Les promotions deviennent alors la variable d’ajustement par défaut. À court terme, elles écoulent. Mais à moyen terme, elles abîment. Elles fragilisent la perception de valeur, désensibilisent le client au prix plein, et laminent les marges. Le réflexe d’attente s’installe : pourquoi acheter maintenant, quand tout finit soldé ?
Cette logique fragilise aussi la trésorerie. Les produits non écoulés immobilisent du capital, figent les entrepôts, et empêchent l’investissement dans les prochaines collections. Pire : la saisonnalité perd de sa pertinence. Des collections censées tourner en trois mois restent en rayon six à neuf mois, désynchronisant les cycles commerciaux et pesant sur la dynamique des équipes.
La pression sur les marges et les ressources : un effet ciseau structurel
Plus de 60 % des marques interrogées évoquent un recul de leurs marges opérationnelles et une pression croissante sur les équipes. La hausse des coûts de production, l’augmentation des investissements marketing et la baisse de fréquentation en boutique créent un effet ciseau inédit.

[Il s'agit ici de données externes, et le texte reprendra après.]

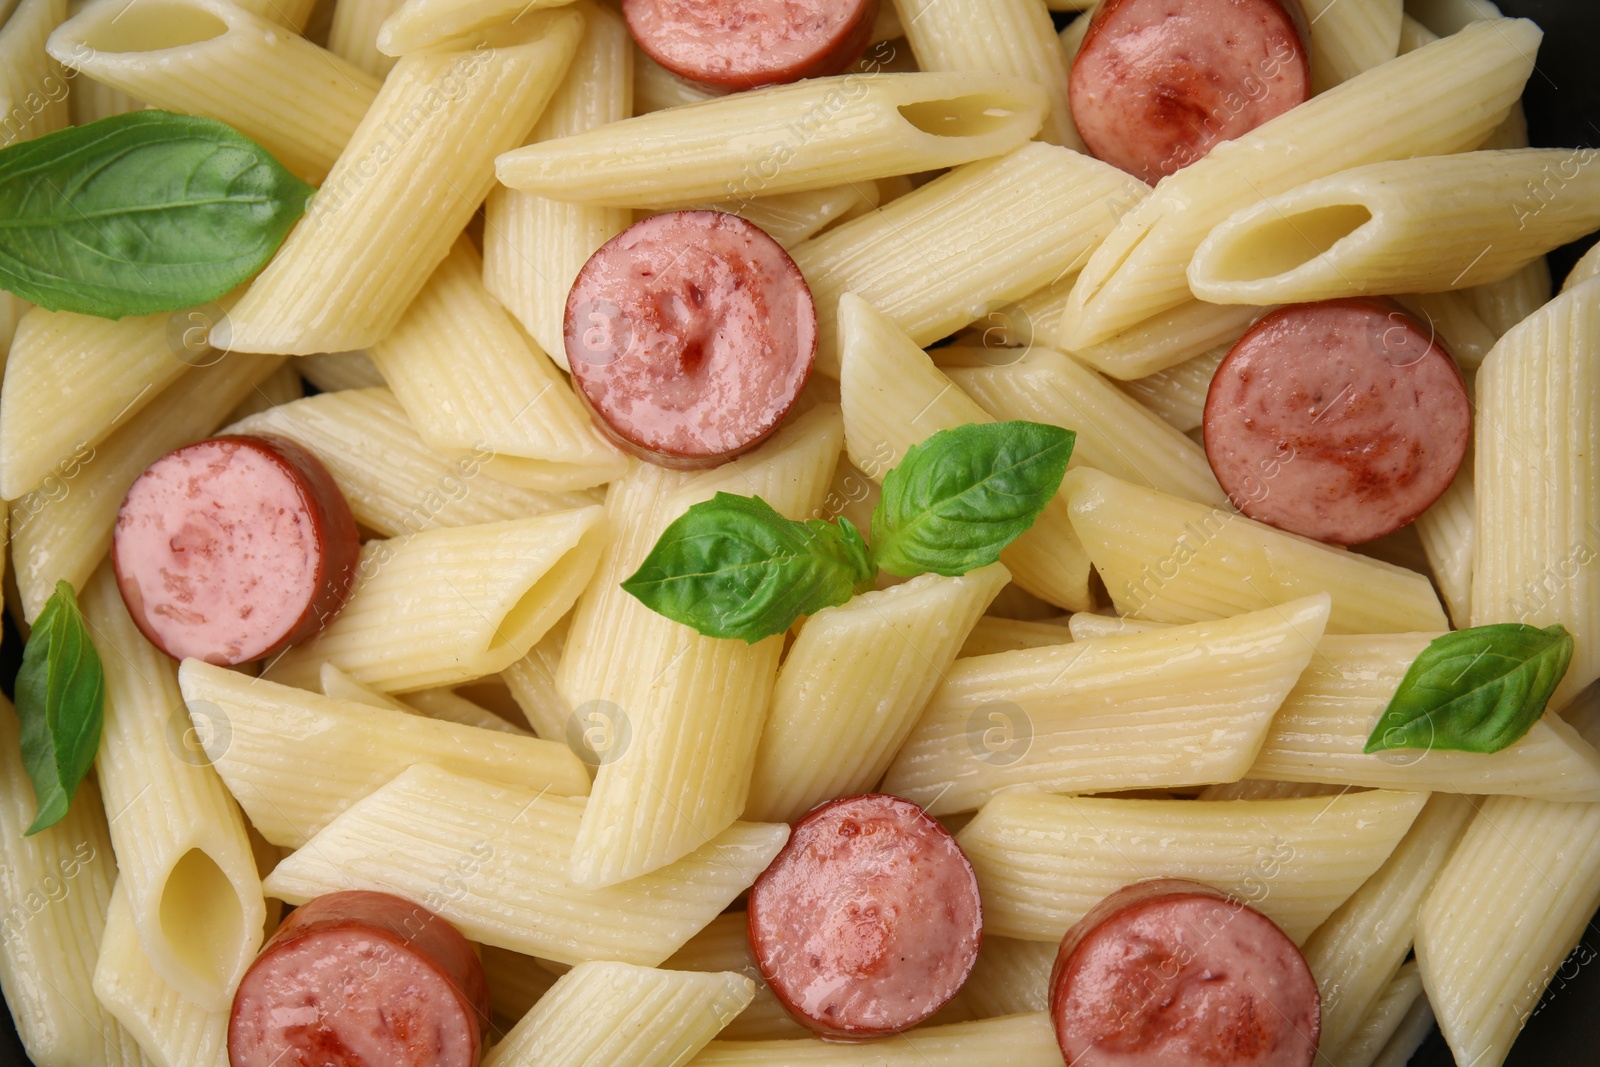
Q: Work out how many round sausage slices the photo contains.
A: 8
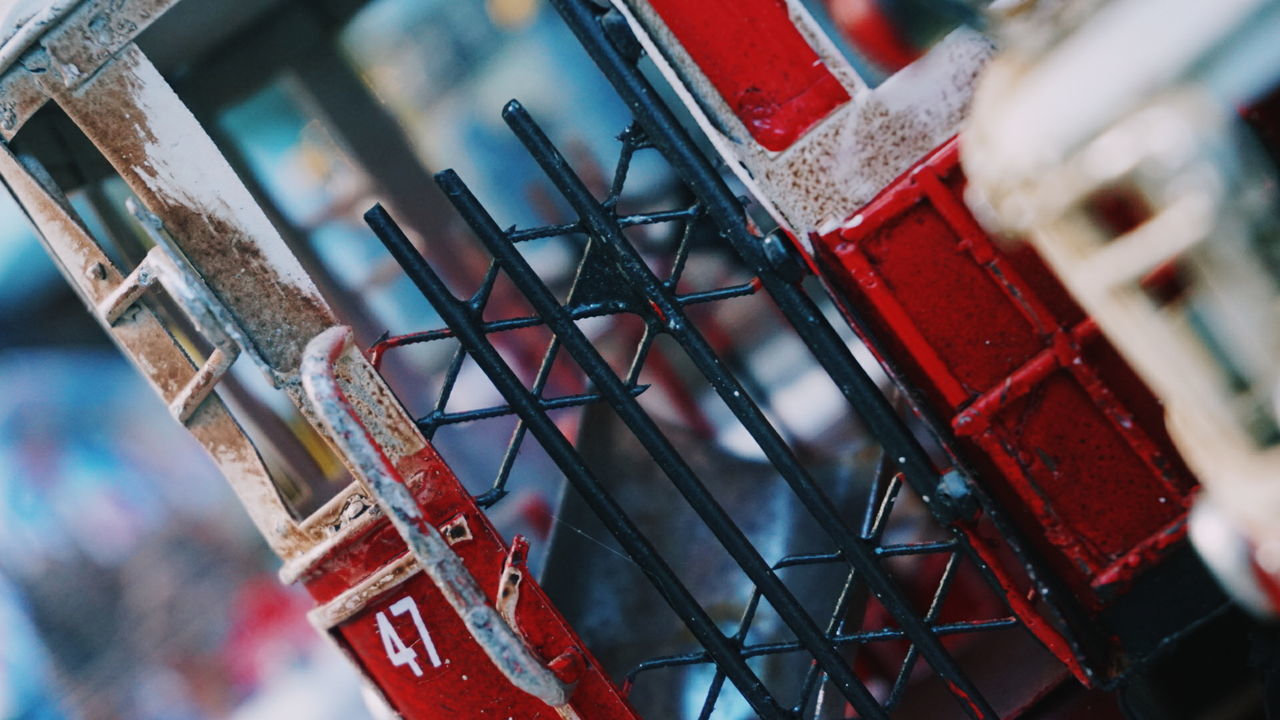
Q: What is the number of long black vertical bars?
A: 4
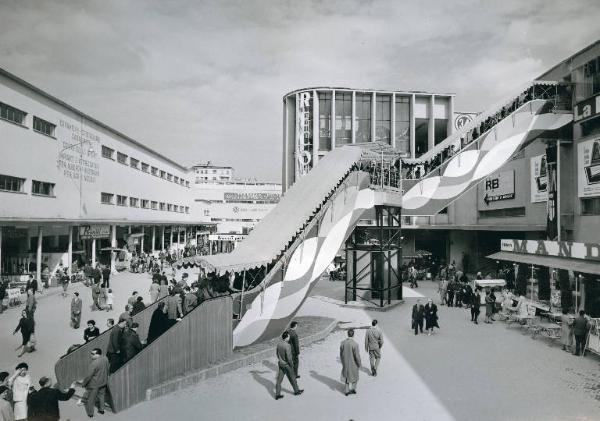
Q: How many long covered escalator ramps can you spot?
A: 2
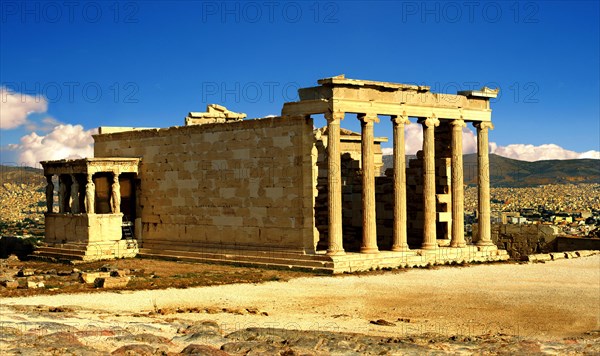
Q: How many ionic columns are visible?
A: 6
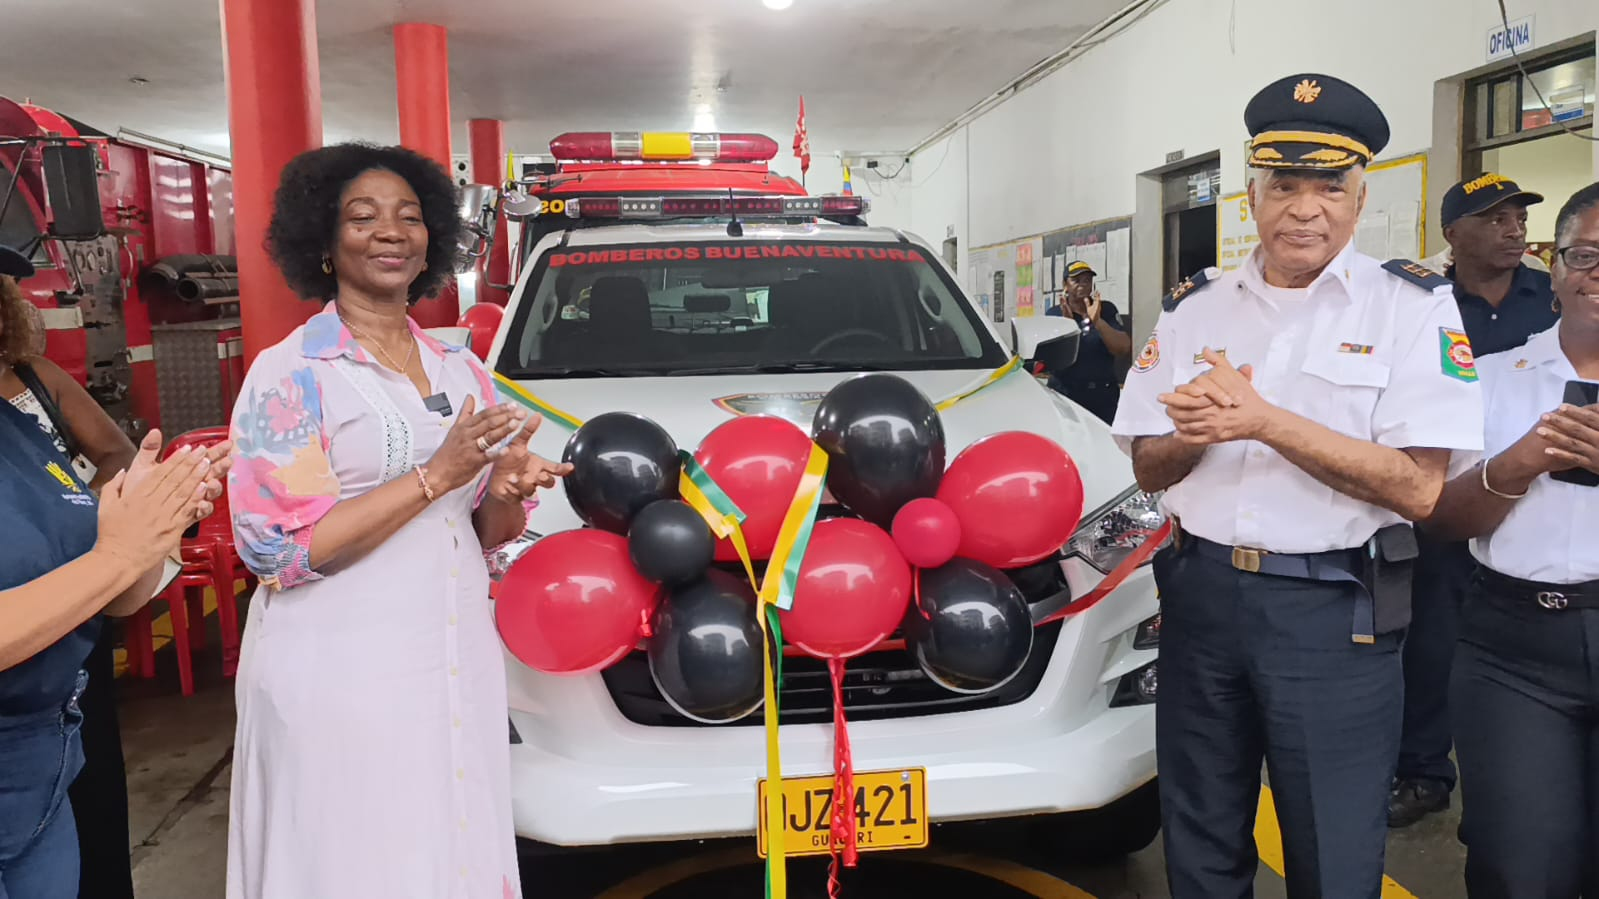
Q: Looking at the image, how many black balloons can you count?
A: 5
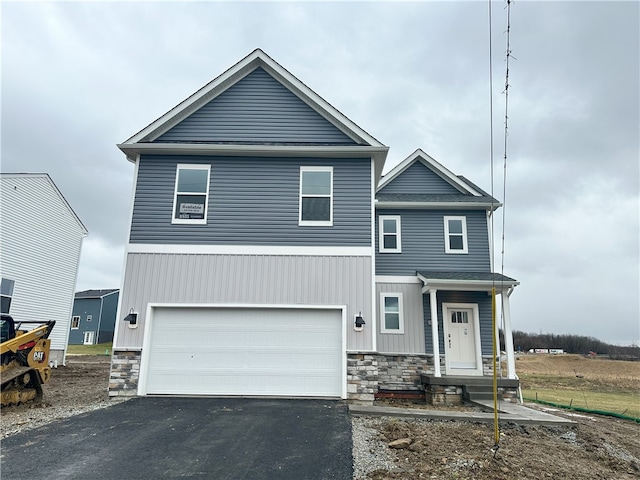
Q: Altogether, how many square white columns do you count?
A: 2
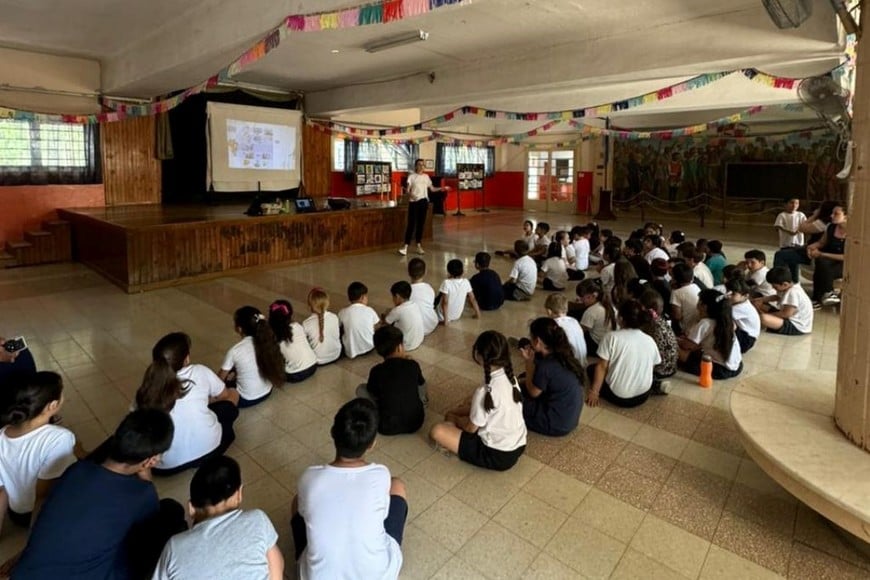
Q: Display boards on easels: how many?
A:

Face à ces contraintes, beaucoup n’ont d’autre choix que de geler les budgets, réduire les effectifs ou différer les projets. Pourtant, la nécessité d’innover est toujours plus pressante. Les consommateurs attendent de la cohérence, des preuves d’engagement et une expérience plus responsable. Ce paradoxe est au cœur des priorités stratégiques : comment préserver la rentabilité tout en répondant aux nouvelles attentes ?
Une conviction qu’il faut faire autrement
Ces constats révèlent un consensus : le modèle fondé sur l’acquisition payante et les cycles promotionnels permanents n’est plus soutenable. Accroître les budgets marketing ne suffit plus à compenser l’érosion des marges ni à restaurer la fidélité client.
Pour un nombre croissant de marques, le levier n’est plus de dépenser plus, mais d’optimiser chaque euro investi : réduire les coûts d’acquisition dans un contexte inflationniste, maximiser la valeur client via des services à fort potentiel de rétention, préserver les marges en sécurisant les ventes au prix fort, et revaloriser le retail comme un canal de performance.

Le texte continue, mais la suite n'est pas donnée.